Описание тега hardlink
In a nutshell
Files contain data. Filenames point to files. If you have more than one name pointing to the same file, you have a hard link.
Most file systems support hard links, but not all (FAT, for one, doesn't). Usually this means keeping track of the number of distinct filenames used for a particular file; the filesystem then continues to make file content available for access as long as at least one hard link is left. If you ever wondered why C uses unlink
to remove files, that's the reason: it doesn't remove the file, it removes the fileNAME and decreases the aforementioned reference counter.
Hard vs soft linking
Two hard links to a given set of content will reference the same inode. In other words, they are different names for the same file. A soft link to a file is a different file (its own inode) which contains data pointing to a target.
MyFile
in (say) inode 3333 can have "my text" as its data.MyHardLink
will point to the same inode, 3333 and thus will have same data.MySoftLink
will be a different file, occupying a different inode (say, 3334) and its data will be a pointer to the name MyFile
.
Illuminating and illustrated! explanation of both concepts by Lew Pitcher, from Linux Gazette.
Limitations
Hardlinks cannot point to a parent of the directory containing them.
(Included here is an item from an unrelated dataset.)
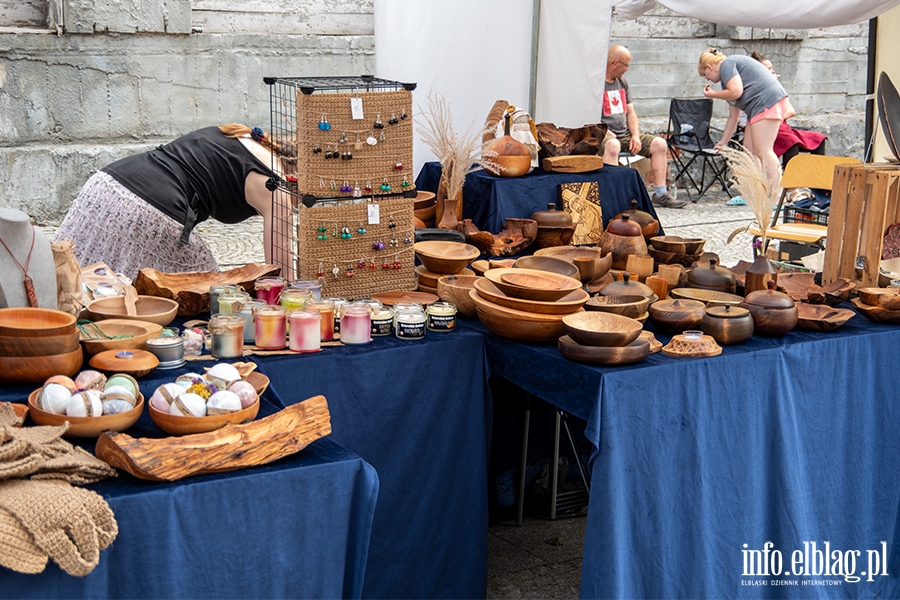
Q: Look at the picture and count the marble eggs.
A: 12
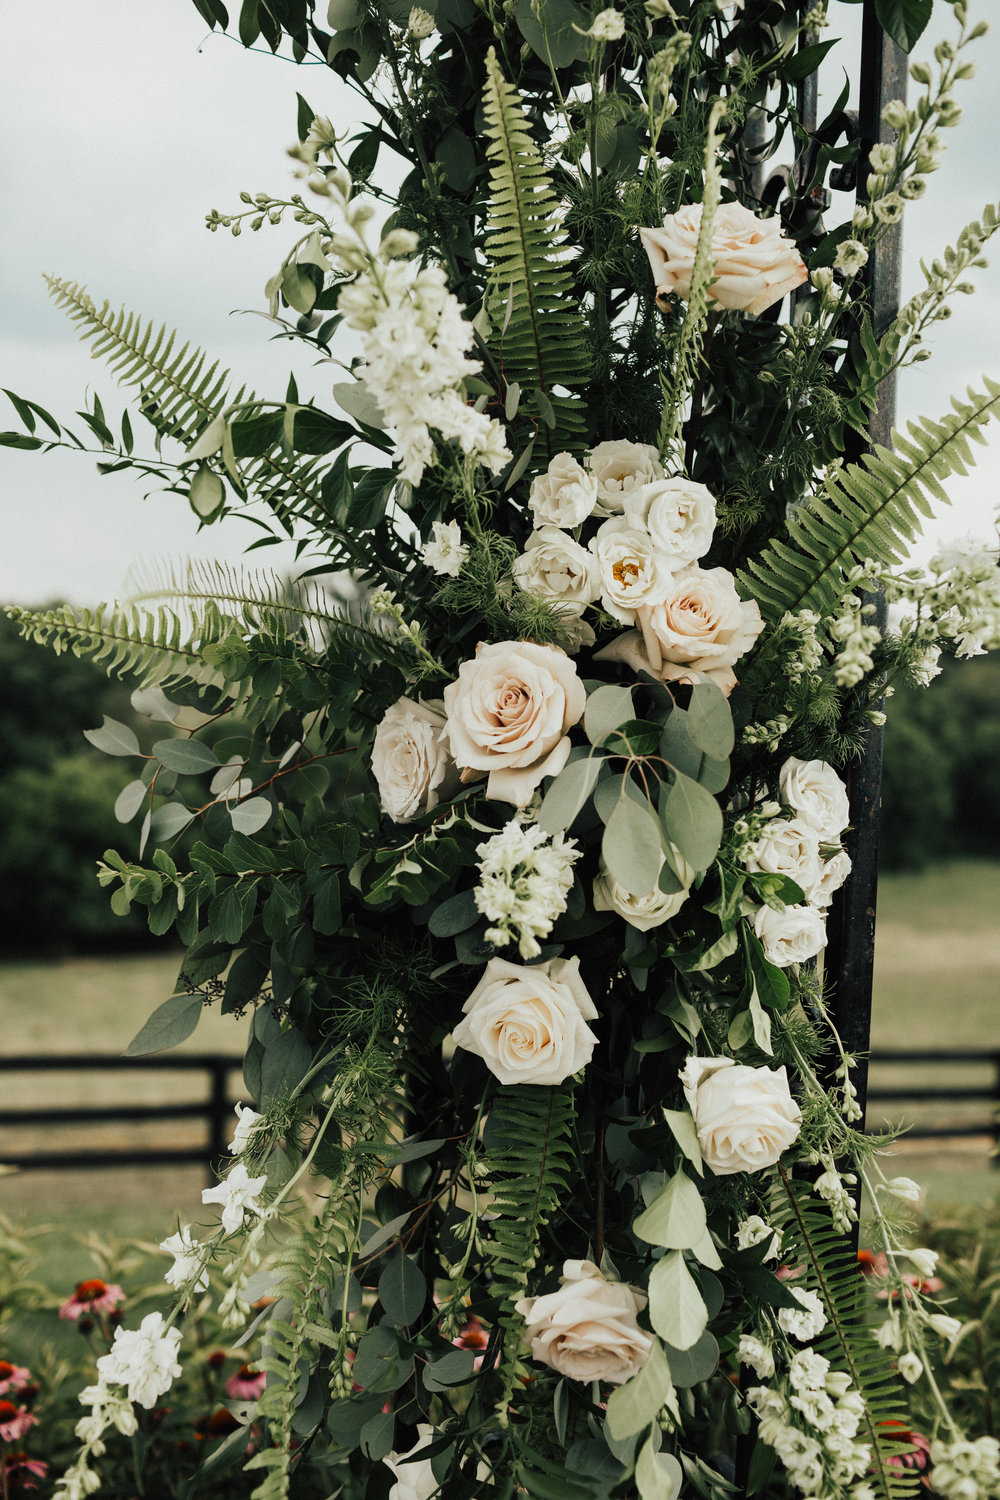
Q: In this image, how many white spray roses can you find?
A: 9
This avoids endless recursion. There is also generally a limit on how many hard links can be made to the same inode, stemming from the reference counter stored by the filesystem; if too many hardlinks were to be created to one inode, the reference count would overflow. These limits are usually are worked around with symbolic links, and are very well described on Wikipedia.
Additional Windows limitations
- The minimum client and server Windows OS supporting hardlinks are - correspondingly - XP and Server 2003.
- Windows hard links are NTFS-only.
- NTFS uses 10 bits for the filename counter, so there can be only 1023 distinct names per file.